By the present study, the ability of three different hybrid neuro fuzzy methods, ANFIS-GP, ANFIS-FCM and ANFIS-SC, in modelling WQI by using monthly water quality parameters measured in Selangor river basin, Malaysia was investigated. For better evaluation of the soft computing methods, cross validation was employed by dividing data into 4 equal parts. Eight different input combinations were decided via applying correlation analysis and each model was tested four times for each input combination.
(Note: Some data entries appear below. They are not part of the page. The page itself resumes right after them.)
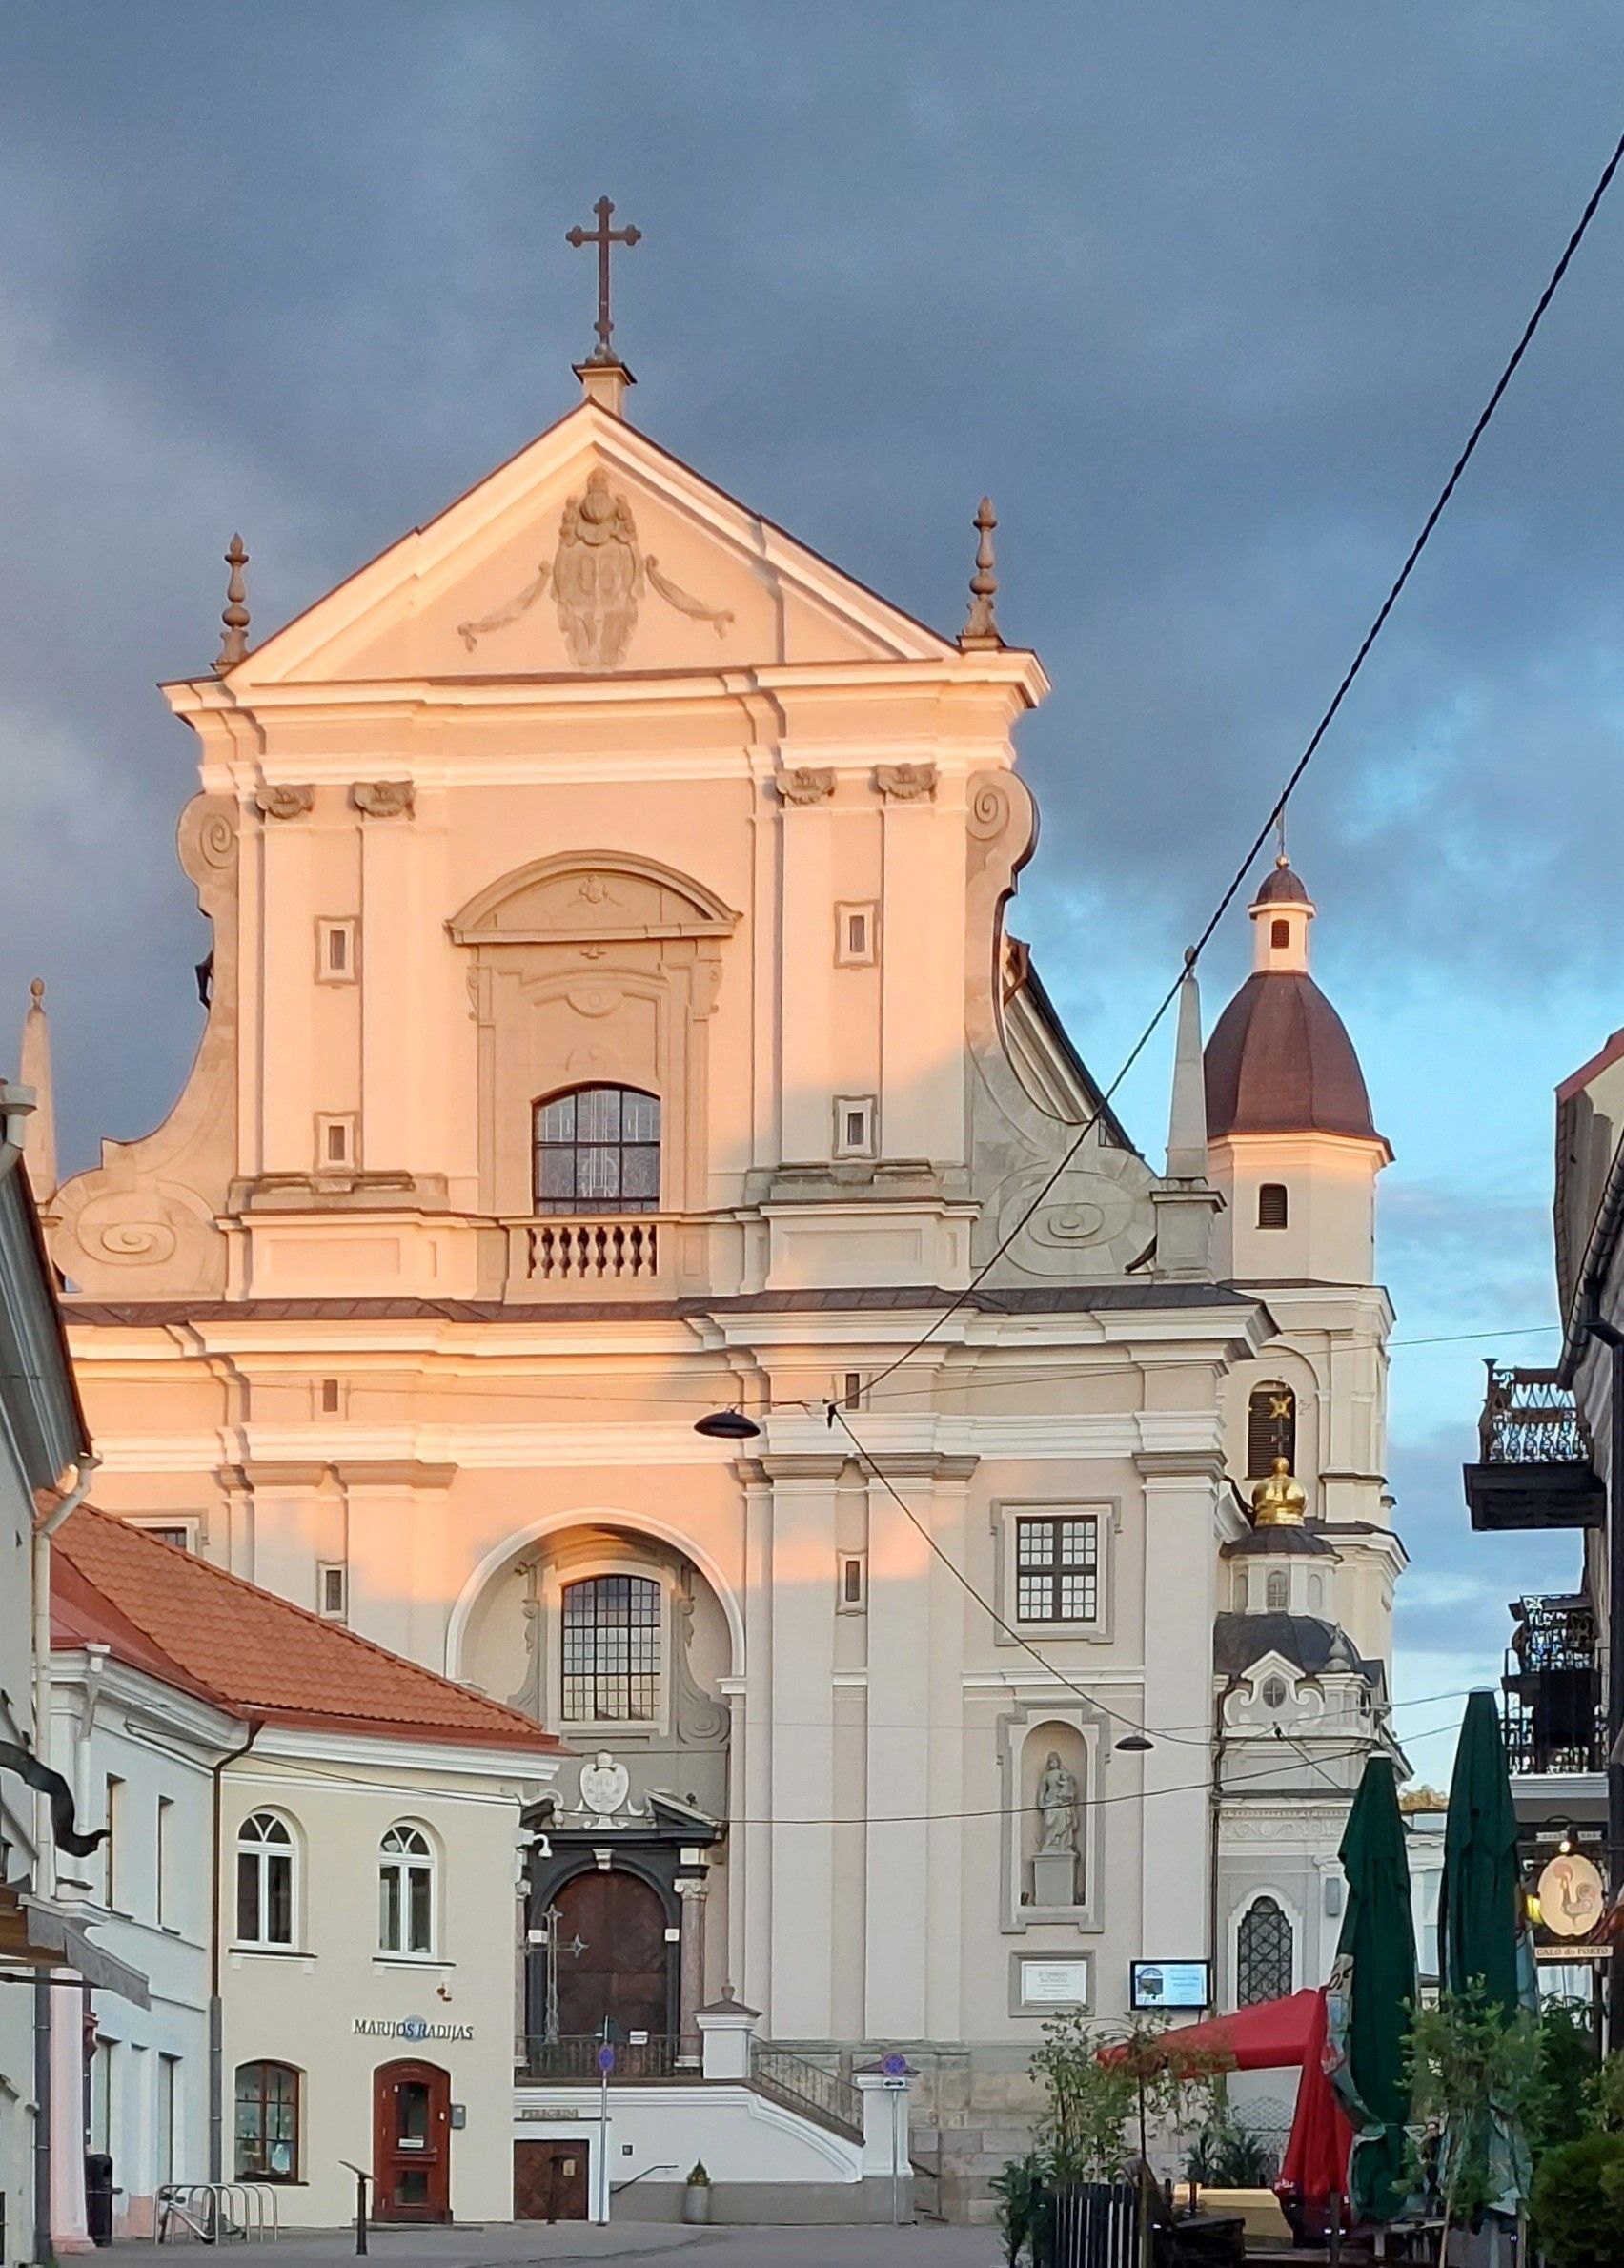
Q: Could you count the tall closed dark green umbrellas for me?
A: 2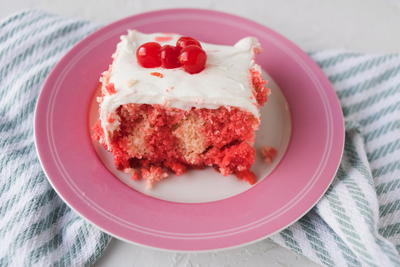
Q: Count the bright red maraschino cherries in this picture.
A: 4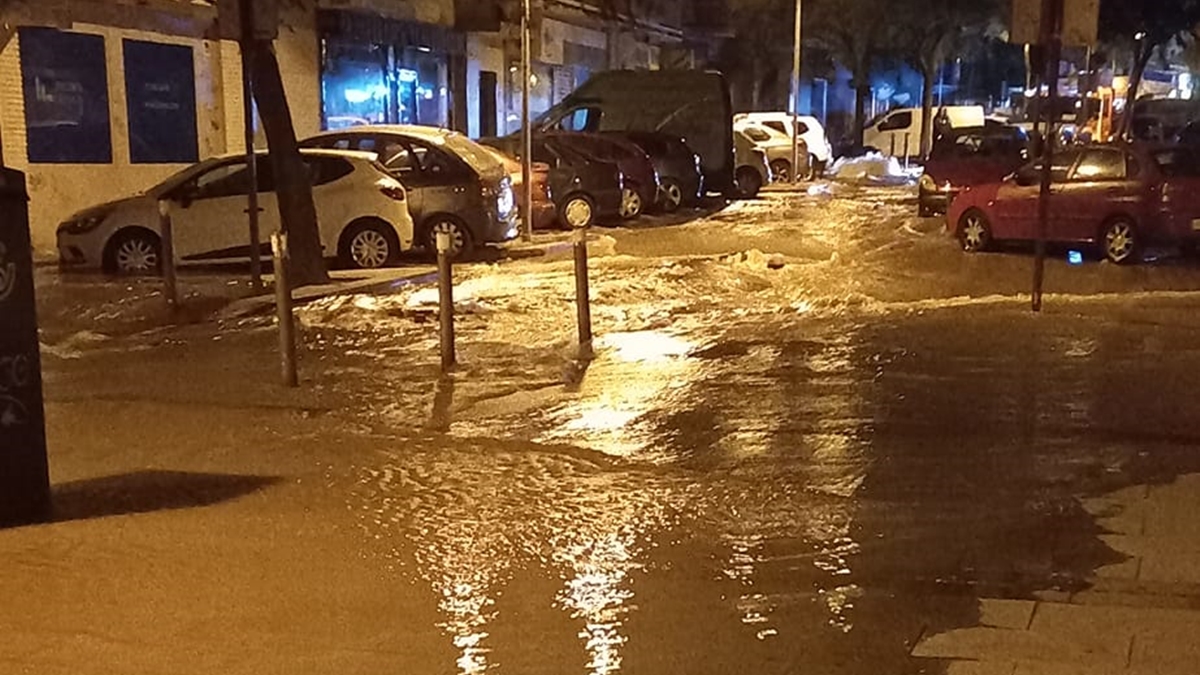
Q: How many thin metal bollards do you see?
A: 4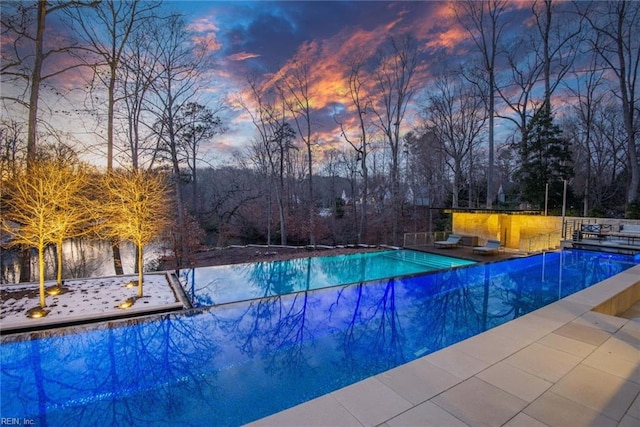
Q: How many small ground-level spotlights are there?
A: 4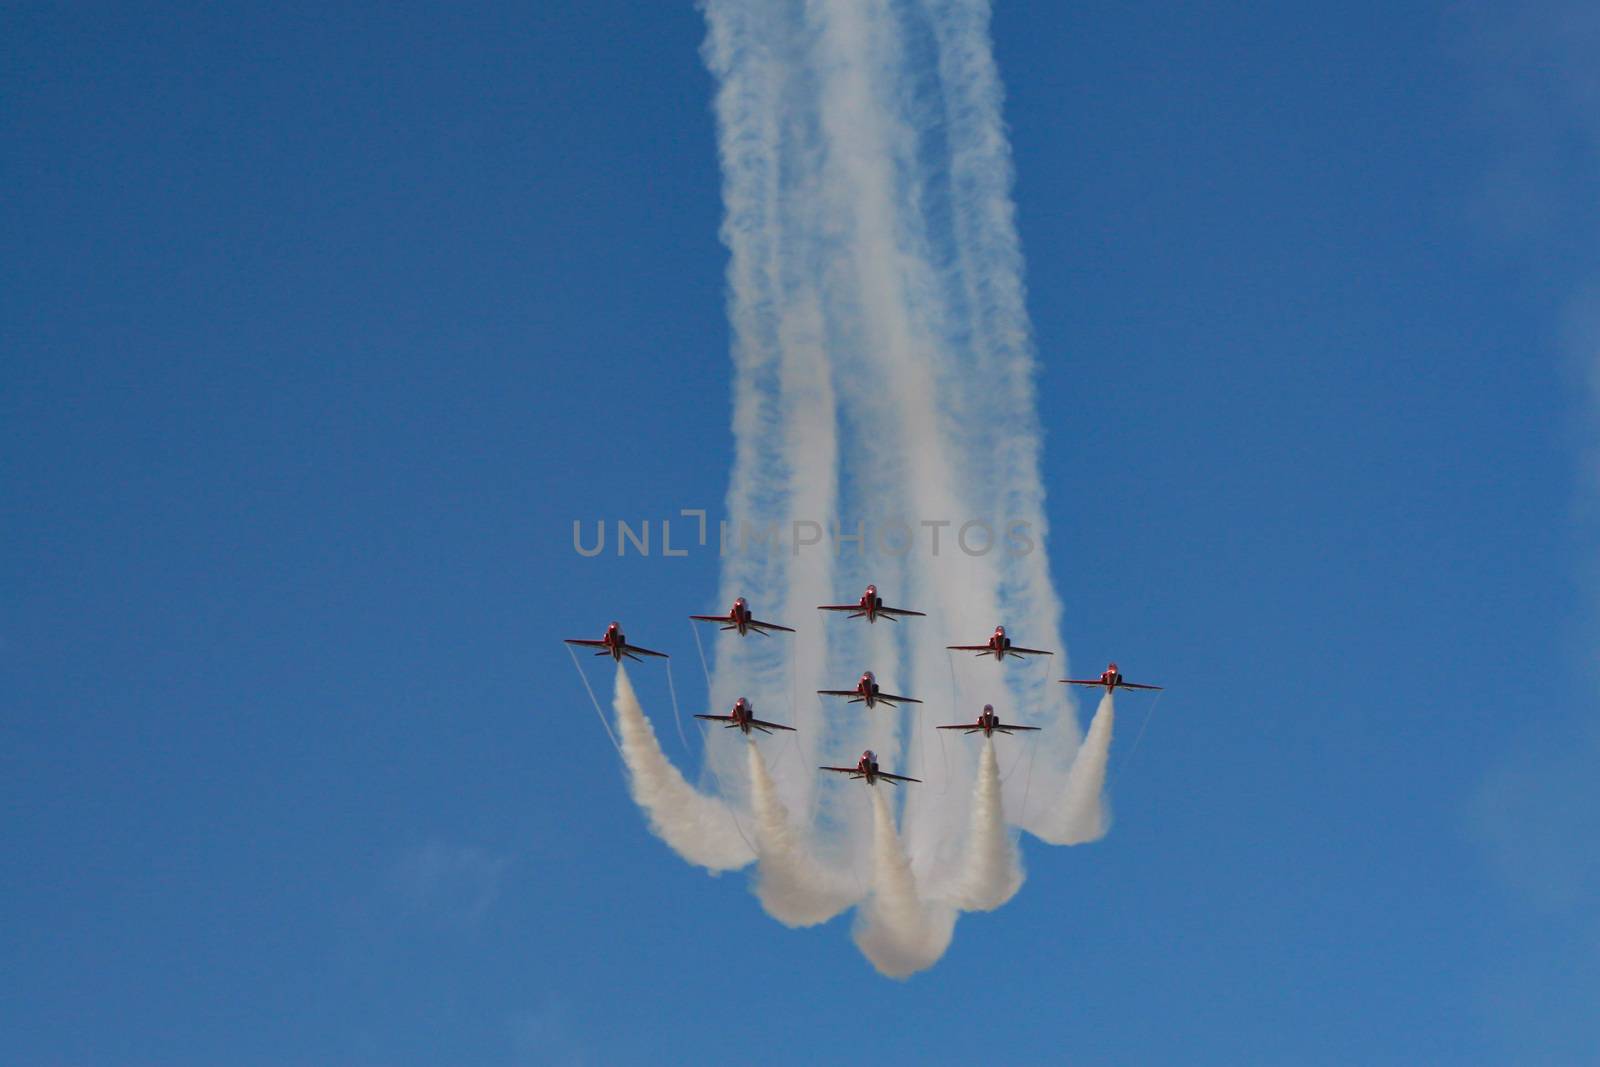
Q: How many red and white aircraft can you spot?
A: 9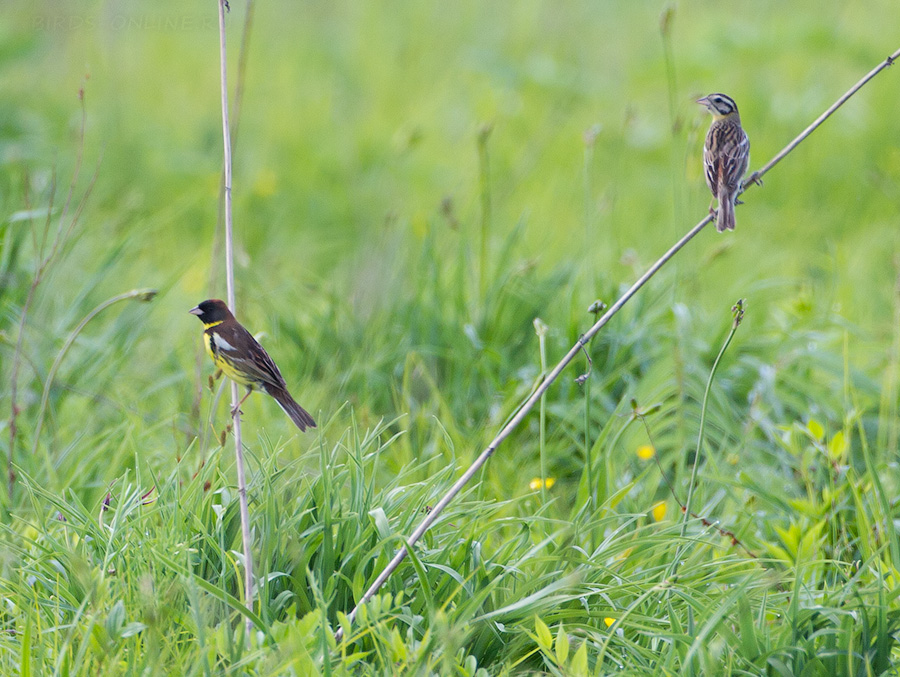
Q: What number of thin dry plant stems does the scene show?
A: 2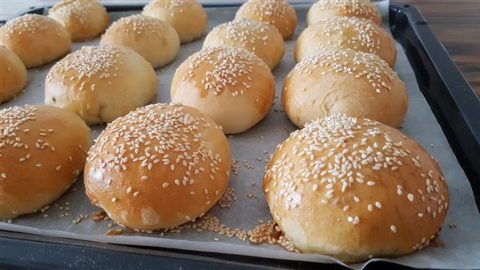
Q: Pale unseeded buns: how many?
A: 0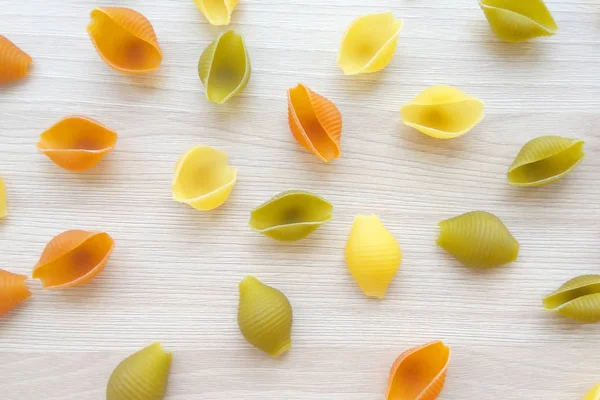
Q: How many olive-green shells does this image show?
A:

From the comparison results, the following results can be drawn:

  • All three hybrid models provided good estimates for the WQI at studied river basin. According to the mean of the applied statistics, the cluster based ANFIS-SC and ANFIS-FCM performed superior accuracy to the ANFIS-GP.

  • The best ANFIS-SC model (input combination viii) increased the RMSE, MAE and R2 accuracy of the best ANFIS-FCM (input combination viii) by 46, 39, 1.7% and the best ANFIS-GP (input combination vi) by 69, 65 and 7.4, respectively.

  • It was found that the cluster based ANFIS-FCM and ANFIS-SC models have much less parameters resulting less computational time in comparison to the ANFIS-GP models.

  • Among the applied models, the ANFIS-SC models were found to have better accuracy than the other hybrid models and should be preferred in modelling monthly WQI.

  • Overall, the applied hybrid fuzzy intelligence model demonstrated a robust and authoritative model for WQI prediction and more for the environmental river engineering practice, particularly for Selangor River located in tropical environment, Malaysian region.

In this study, the ability of three different neuro fuzzy methods in modeling water quality parameters was examined for the Selangor river basin. In future studies, more data from different areas may be used for deriving more concrete conclusions. The applied methods may also be compared with other soft computing techniques such as support vector machine, extreme learning machine etc.